Le langage, domaine du symbolique — Le langage est une re-présentation du monde: par définition il semble à distance de la réalité (ne peut-il évoquer une réalité absente?). — Problème: le re-présentation linguistique peut-elle obtenir des résultats équivalents à ceux d'une action directe sur les choses? — Deux cas invitent à répondre positivement: • le mensonge, qui agit dans la mesure où il modifie la pensée de l'auditeur en suscitant son adhésion à ce qui n'est pas; • le langage de commandement qui fait agir autrui: le réel est ainsi atteint par la médiation de l'autre. II.

Efficacité de la parole — Dès l'enfance, qui accompagne ses comportements d'un commentaire, d'une doublure de mots — pour confirmer la réalité des gestes et des choses à leur portée. — Cette première organisation du réel se prolonge chez l'adulte dans la mesure où tout recours à un vocabulaire signifie un découpage du réel (tout comme la syntaxe fournit le modèle des interprétations d'actions dans le temps). Cf.

Mounin: «Toute langue est un prisme». — La parole magique doit doubler le comportement concret par des mots qui en garantissent l'efficacité (les formules rituelles à réciter sont aussi importantes que les poisons).

Il en reste quelque chose: • dans la parole poétique qui, parce qu'elle modifie le langage, modifie du même coup notre rapport au monde et la perception que nous pouvons en avoir; • dans la parole politique: le discours a pour but de déterminer des comportements (électoraux, militaires...).

Cf.

la «pratique théorique» chez Marx (ex.: la Préface au Manifeste du Parti communiste: la rédaction d'un texte changera les rapports politiques des forces en présence).

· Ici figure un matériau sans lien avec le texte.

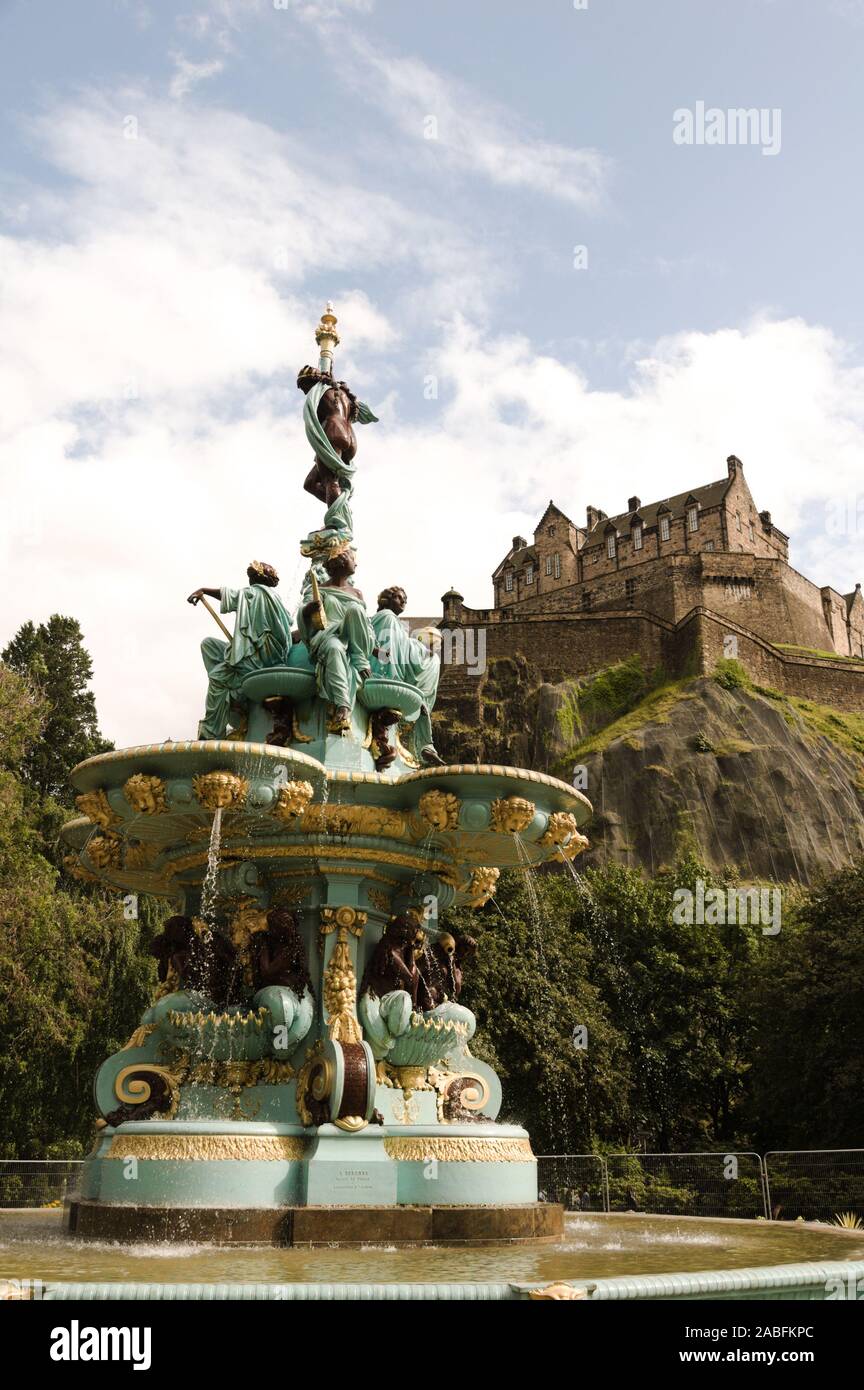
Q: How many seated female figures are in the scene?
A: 3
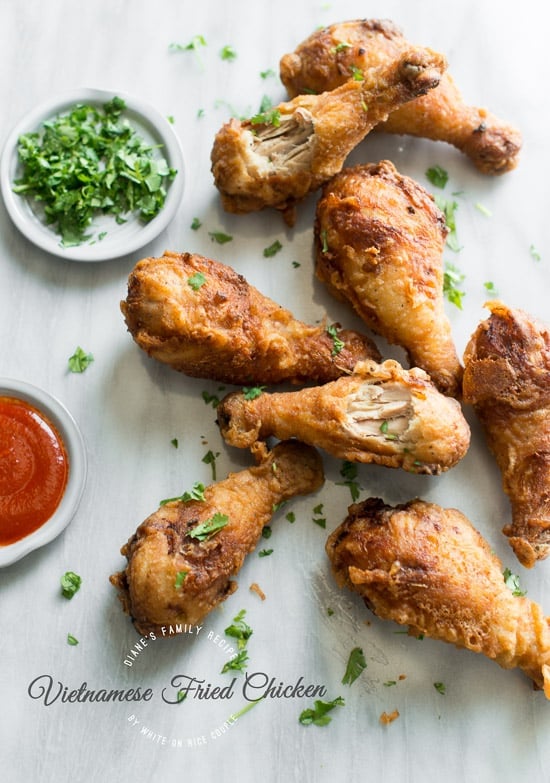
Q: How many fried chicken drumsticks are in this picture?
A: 8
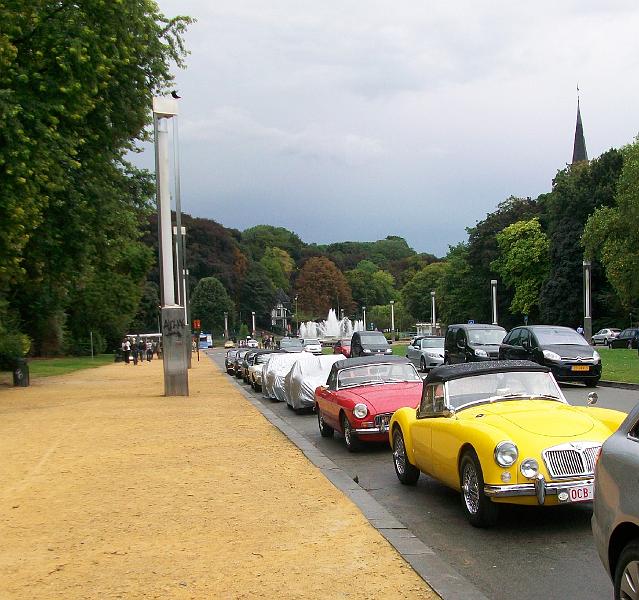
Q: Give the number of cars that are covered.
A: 2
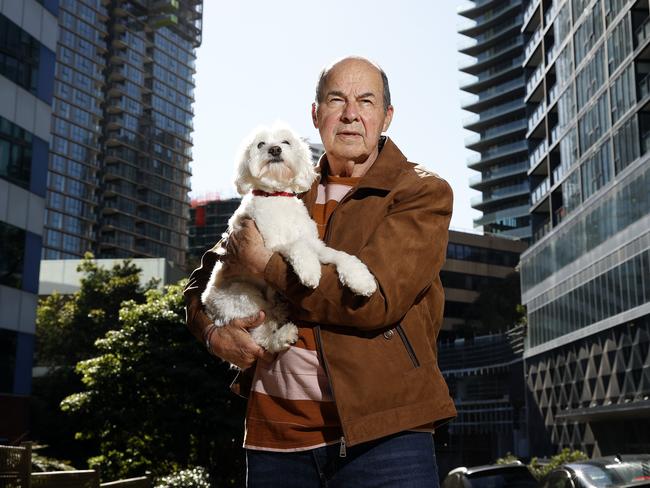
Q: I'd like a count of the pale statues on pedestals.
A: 0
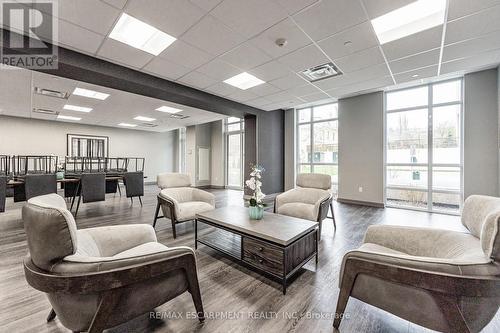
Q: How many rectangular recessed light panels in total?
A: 9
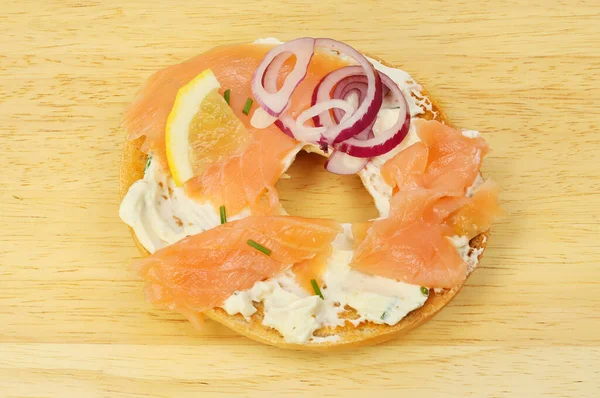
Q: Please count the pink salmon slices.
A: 3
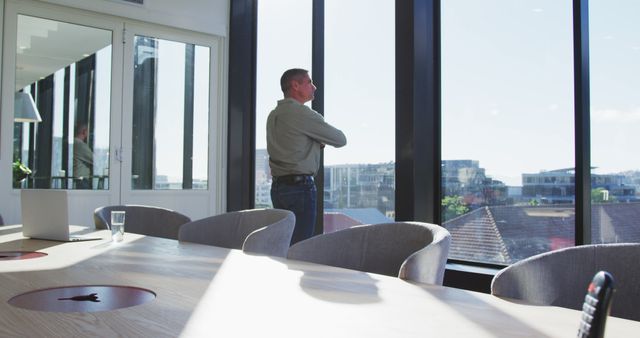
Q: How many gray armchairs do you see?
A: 4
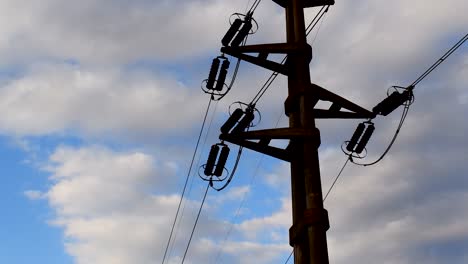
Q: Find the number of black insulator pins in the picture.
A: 12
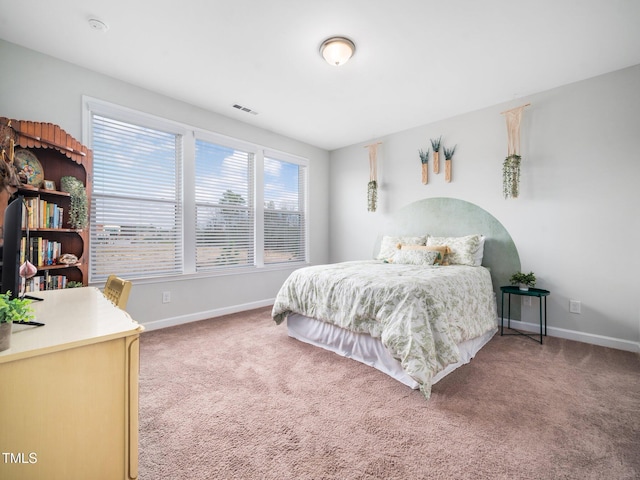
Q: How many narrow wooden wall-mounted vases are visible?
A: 3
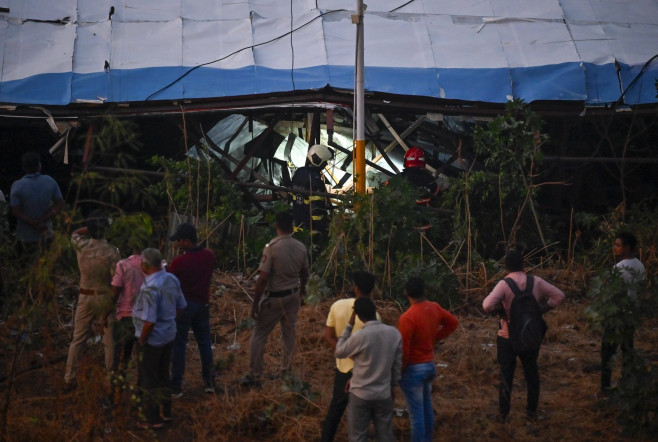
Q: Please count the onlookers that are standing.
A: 11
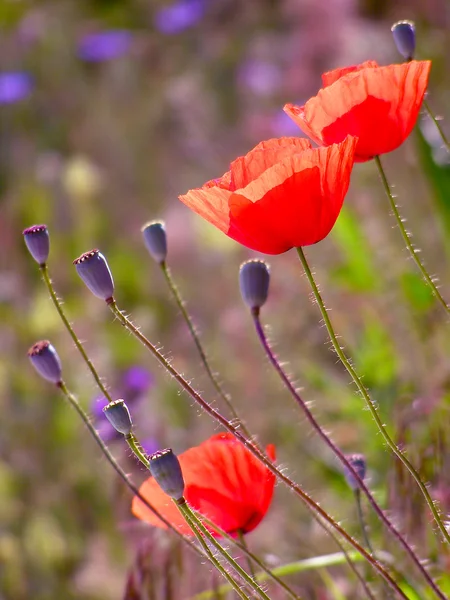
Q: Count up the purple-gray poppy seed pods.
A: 9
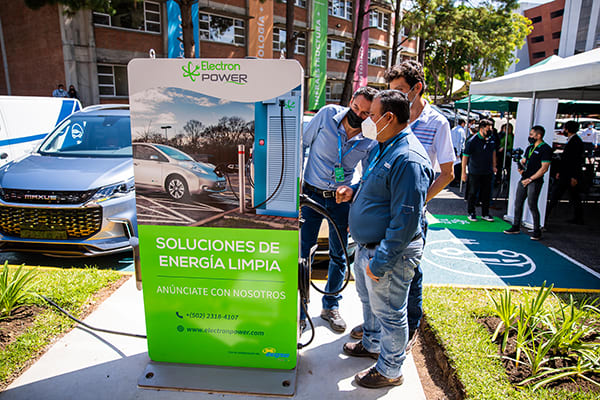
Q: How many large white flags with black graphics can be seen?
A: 0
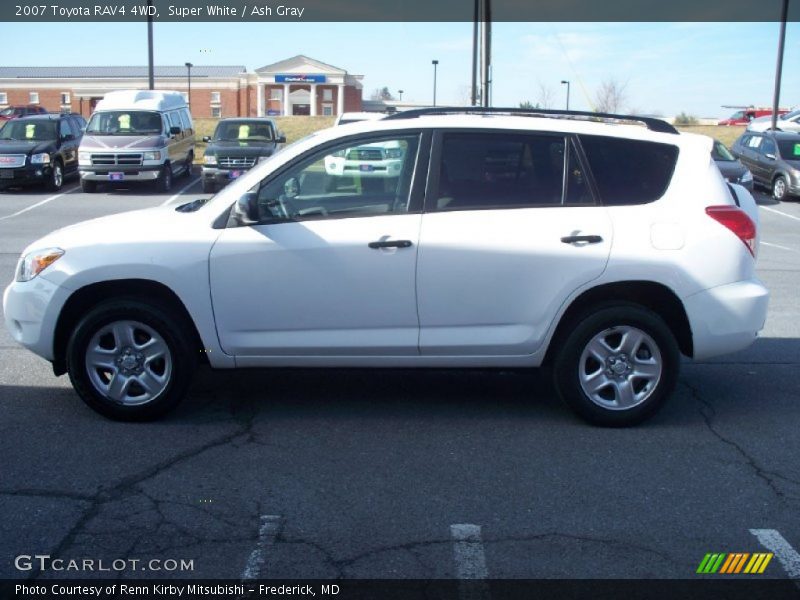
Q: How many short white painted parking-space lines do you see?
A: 3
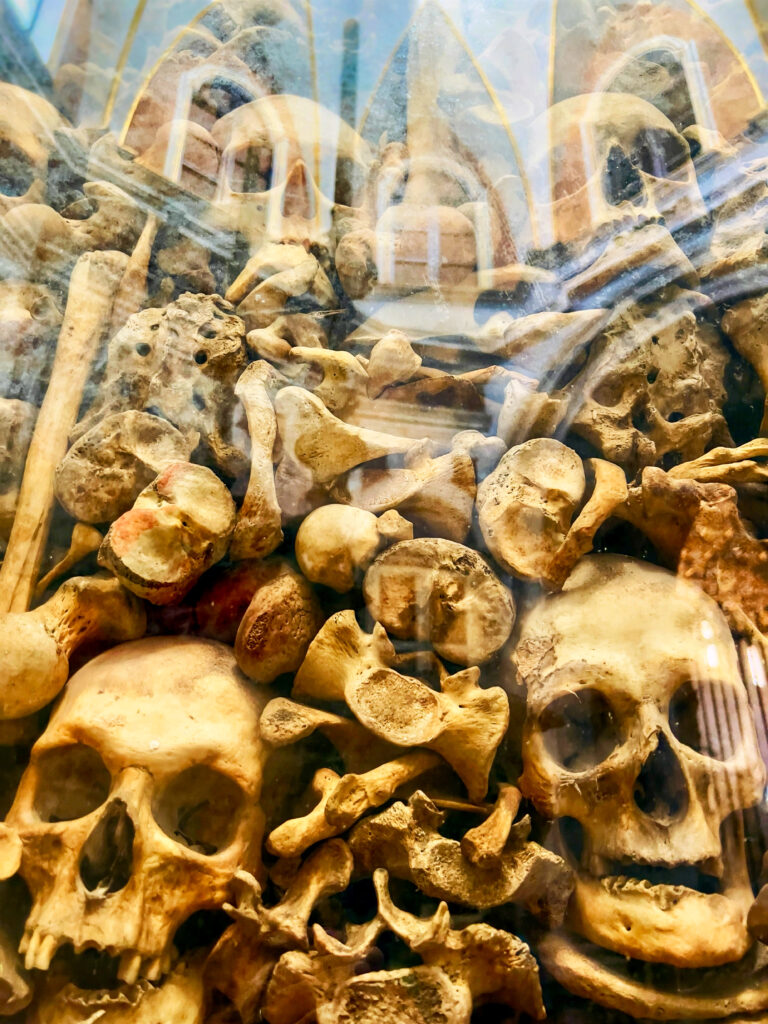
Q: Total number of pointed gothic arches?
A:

On pourra aussi se référer à la fonction performative du langage chez Austin. La première réalité où se déploie le langage et sur laquelle il permet d'agir est évidemment la réalité humaine et sociale : il est manifeste que par le langage chaque homme agit constamment sur autrui et sur la réalité qu'il constitue, puisque chacun communique à l'autre des informations qui le modifient et en fonction desquelles il agit. Parler, c'est donc agir, toute parole, tout discours est acte, et même triplement acte, ainsi que l'a montré le linguiste et philosophe anglais J.

L.

Austin: Elle est, en premier lieu, acte locutoire.

Une parole, un discours est d'abord l'exercice de la faculté du langage.

Un discours est un énoncé ou un ensemble d'énoncés réellement produit par un locuteur (individuel ou collectif).

Il est donc par lui-même un acte: acte de locution.

Elle est, ensuite, acte illocutoire.

Lorsque je parle (que j'accomplis un acte de locution), j'utilise le discours.

Mais je puis l'utiliser de différentes manières, car le discours a de nombreuses fonctions.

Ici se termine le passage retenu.